▶ _MATERIAL SUPPLIED_:

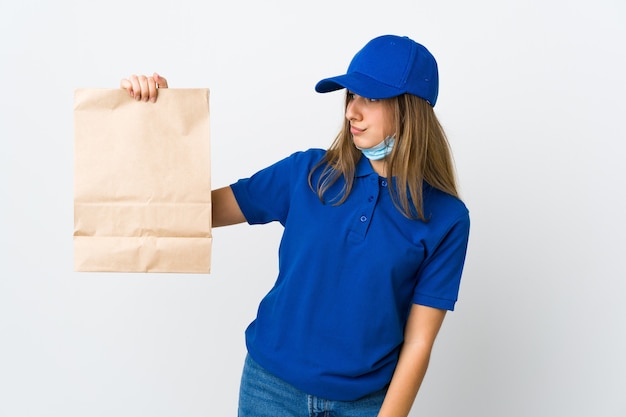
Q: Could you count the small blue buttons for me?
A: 3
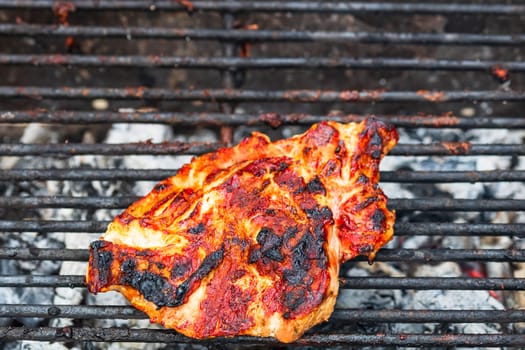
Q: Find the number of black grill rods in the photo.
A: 13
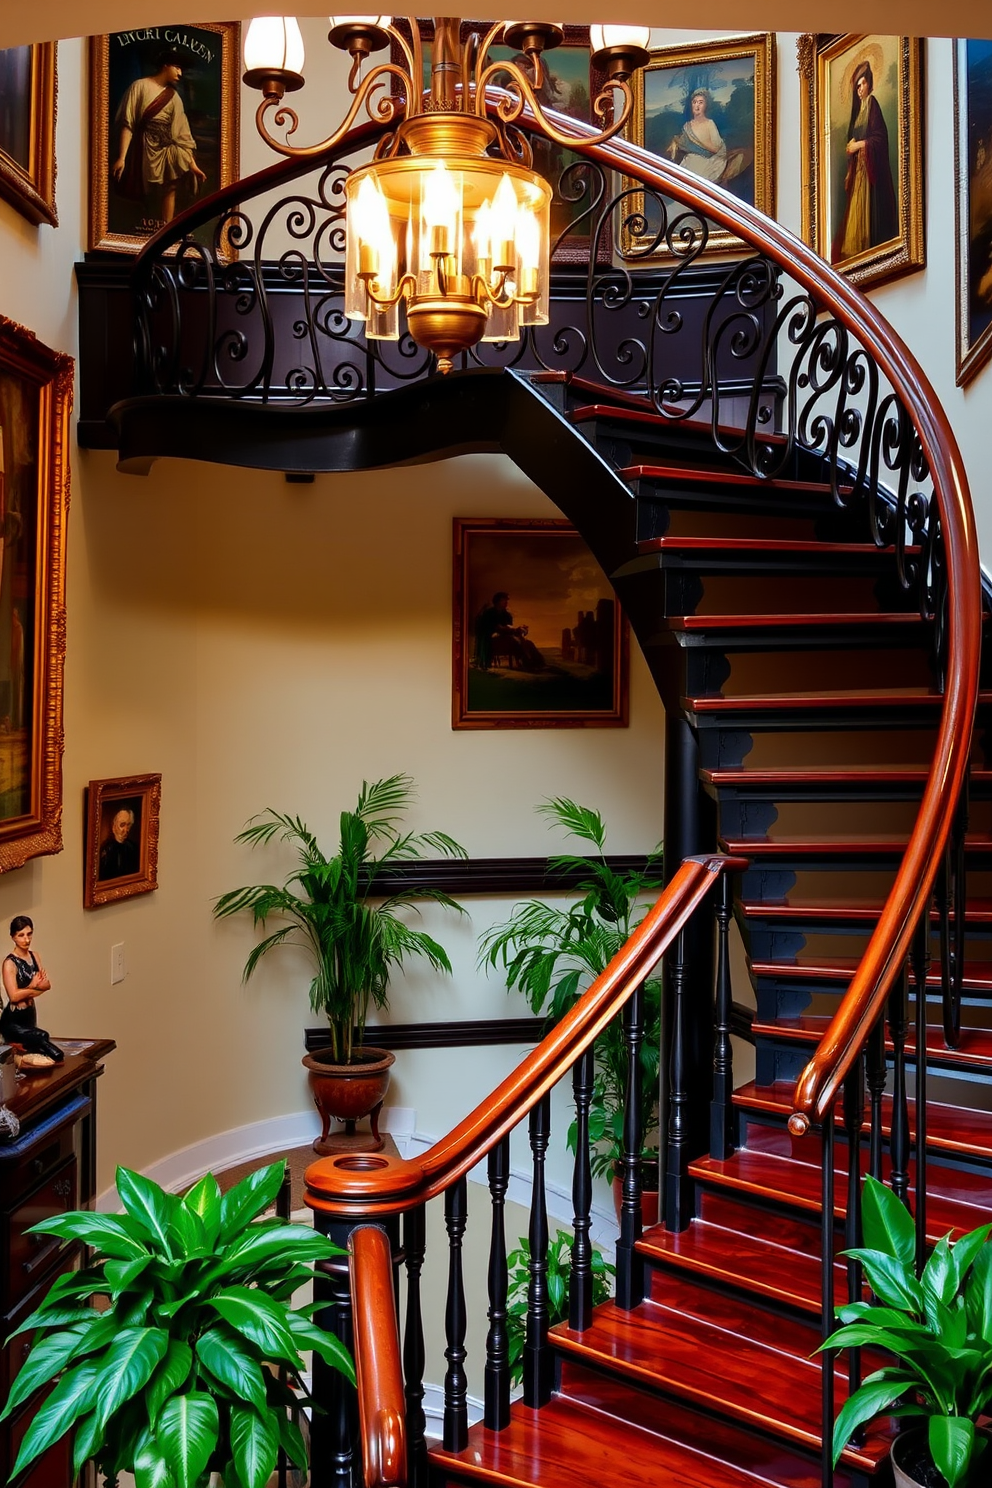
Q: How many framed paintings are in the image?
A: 9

▶ _THE PROBLEM_: Only the lines from the line with "Q: Find the" through the end of the records belong in your copy. Repeat them exactly, without pictures.

▶ _OUTPUT FOR THIS EXERCISE_:
Q: Find the number of black grill rods in the photo.
A: 13
Q: How many framed paintings are in the image?
A: 9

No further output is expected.